• Problem to work on: Look through the records, and whenever a line includes the word "scene", copy it.

[Saved data entries]
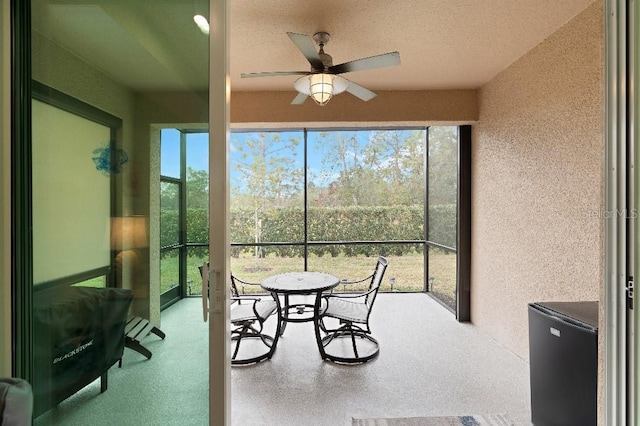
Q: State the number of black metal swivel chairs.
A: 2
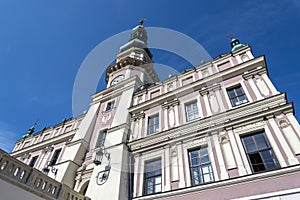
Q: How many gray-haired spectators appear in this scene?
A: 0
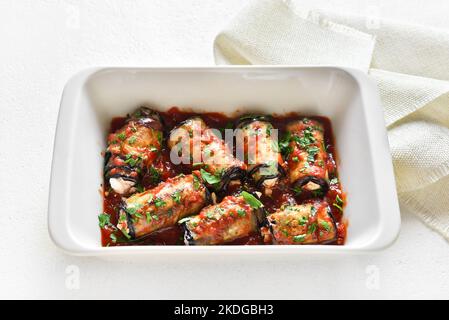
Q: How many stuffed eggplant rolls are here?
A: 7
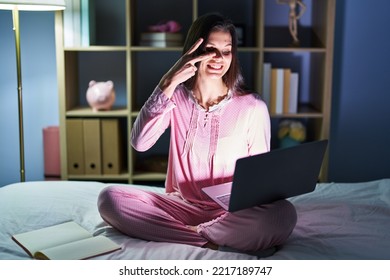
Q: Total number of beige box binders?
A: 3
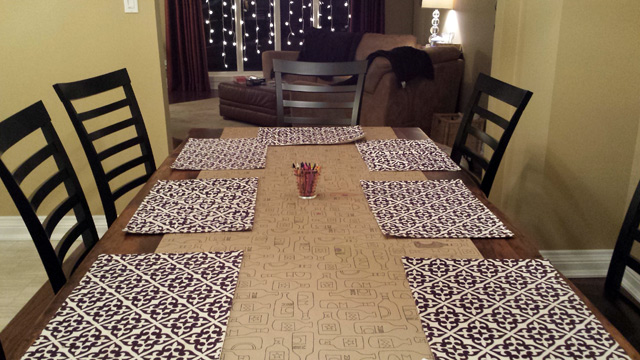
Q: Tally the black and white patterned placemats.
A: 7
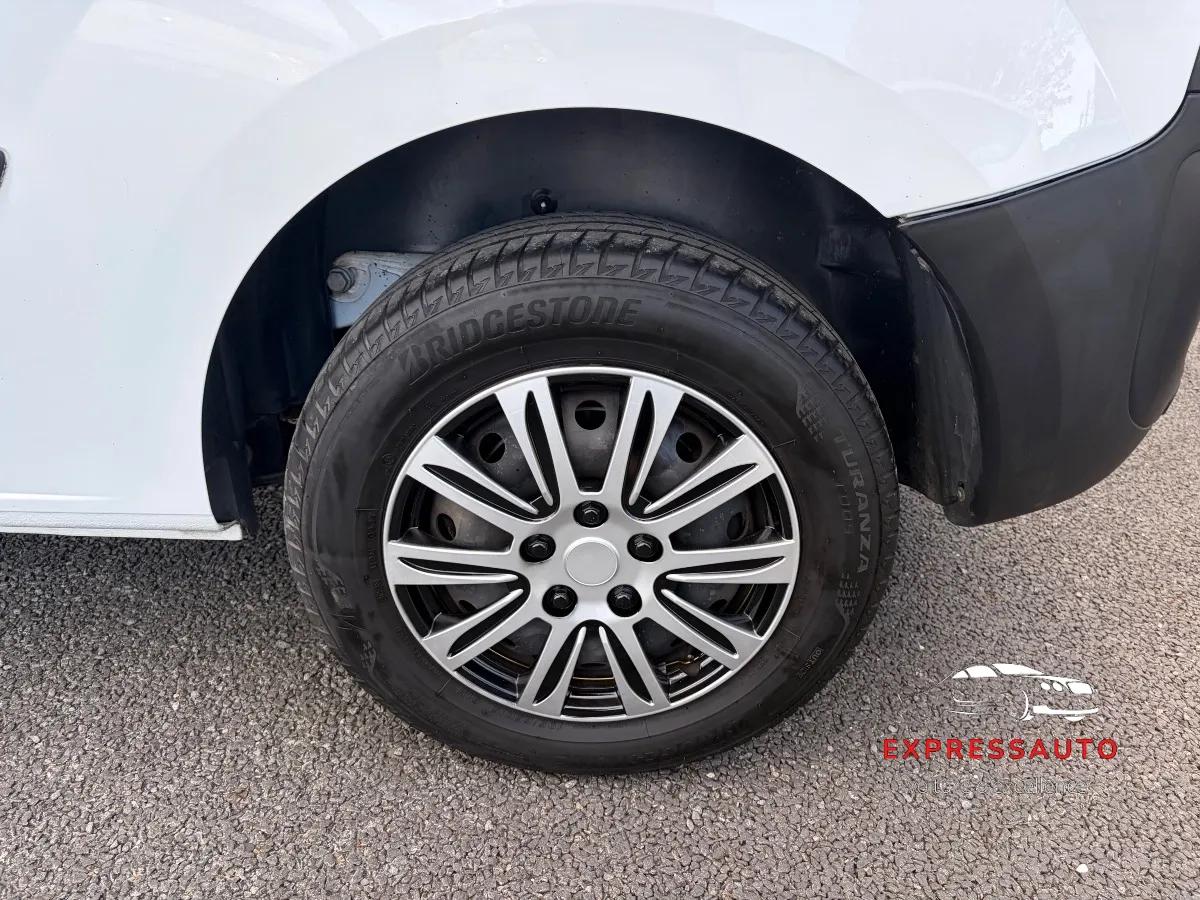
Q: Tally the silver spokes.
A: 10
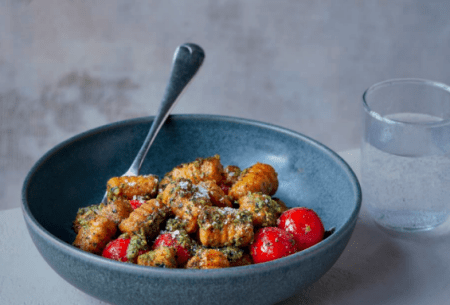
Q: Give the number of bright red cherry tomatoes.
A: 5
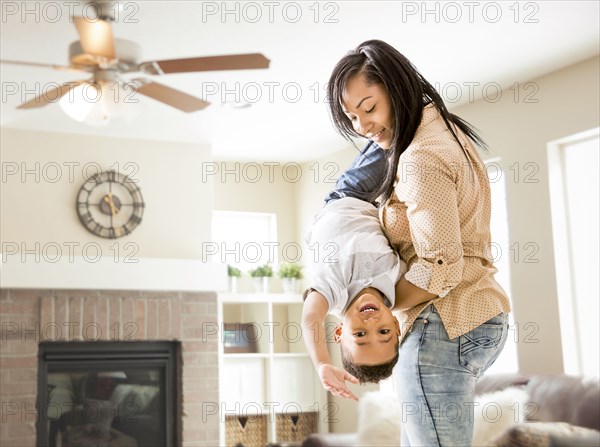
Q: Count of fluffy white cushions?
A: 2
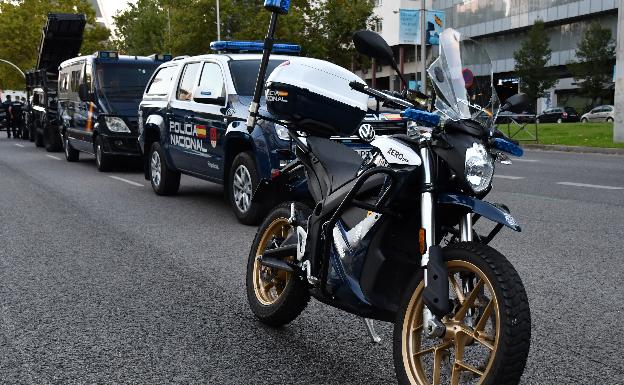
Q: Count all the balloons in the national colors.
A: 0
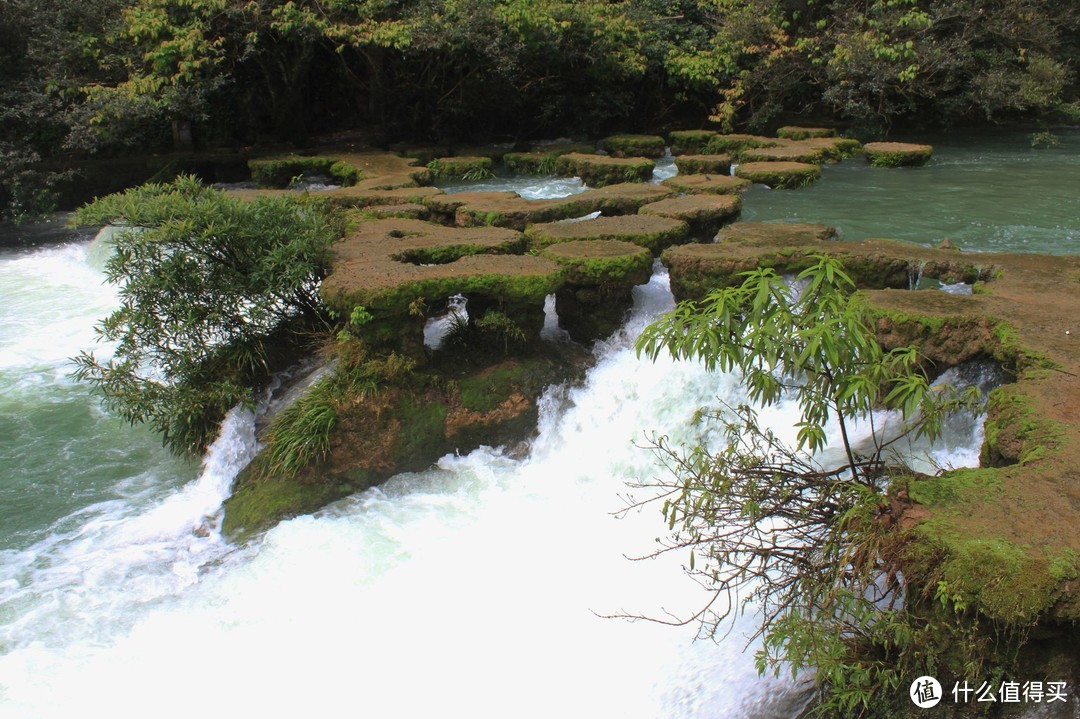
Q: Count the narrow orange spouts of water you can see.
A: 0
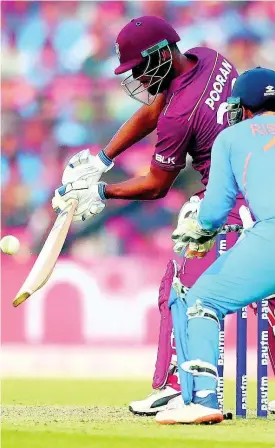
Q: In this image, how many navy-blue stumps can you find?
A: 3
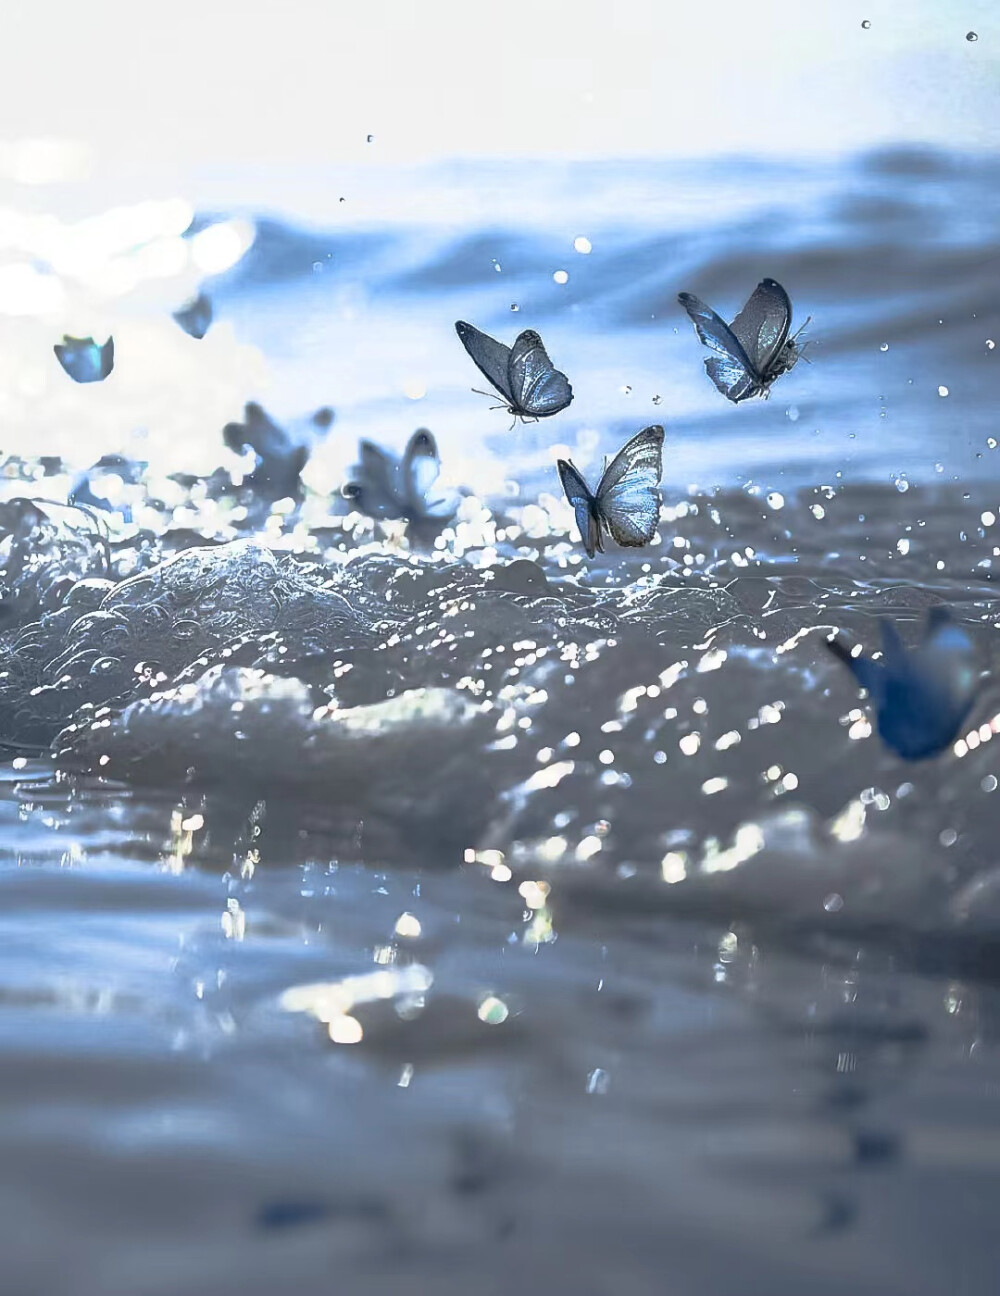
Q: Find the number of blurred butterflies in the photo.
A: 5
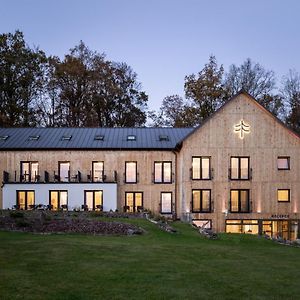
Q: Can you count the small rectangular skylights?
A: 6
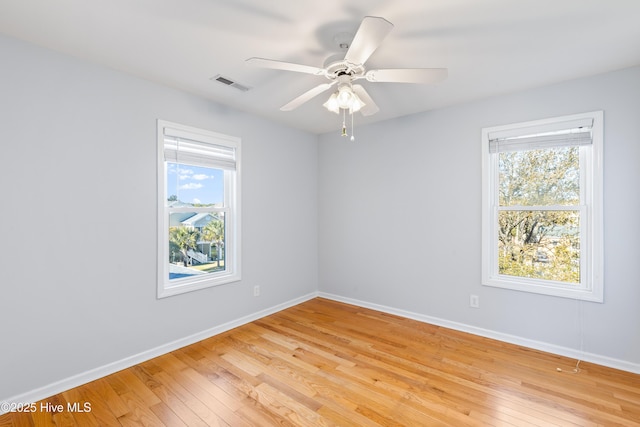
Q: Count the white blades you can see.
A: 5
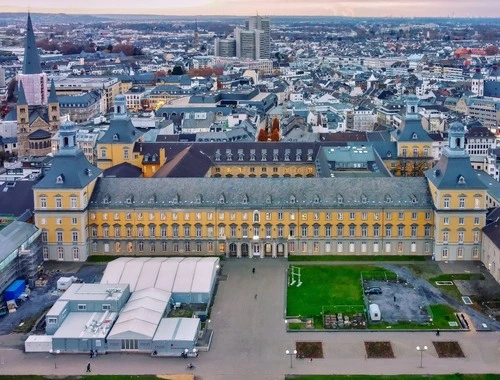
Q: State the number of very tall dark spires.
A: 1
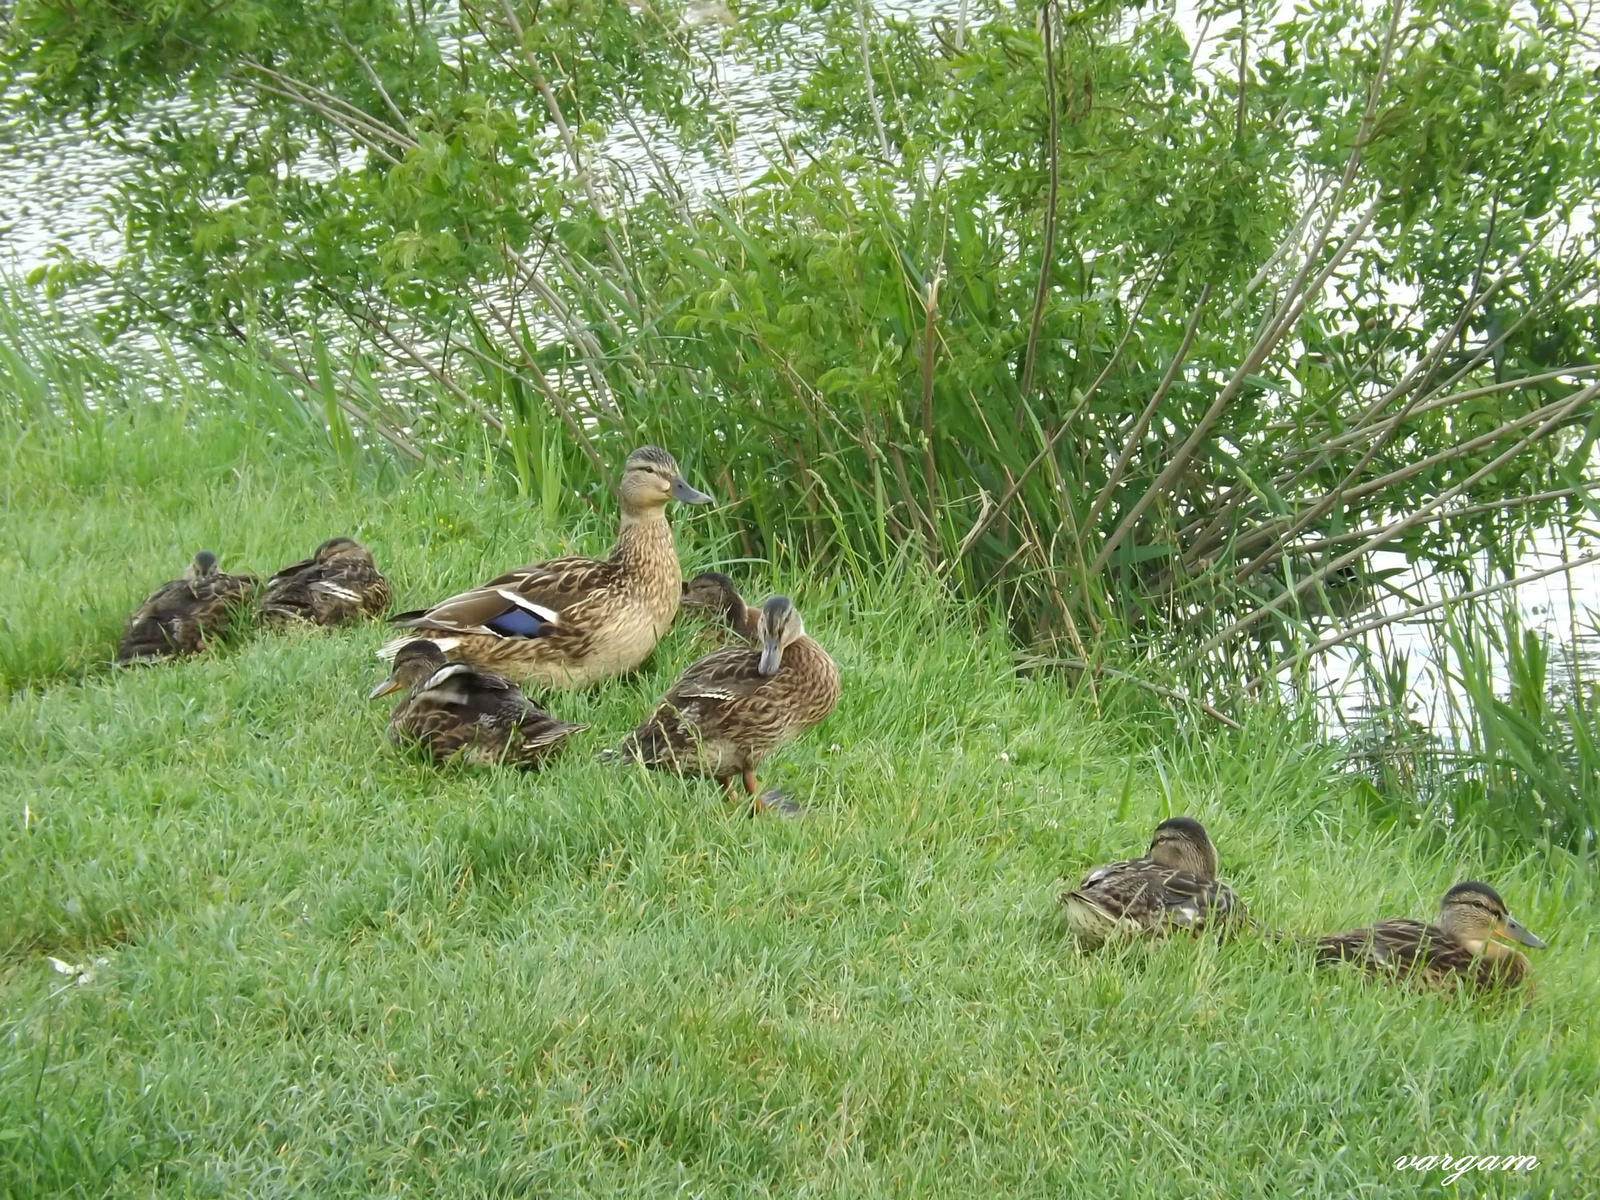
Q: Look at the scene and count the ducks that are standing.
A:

• Answer section:
Q: How many gray-haired spectators appear in this scene?
Q: Look at the scene and count the ducks that are standing.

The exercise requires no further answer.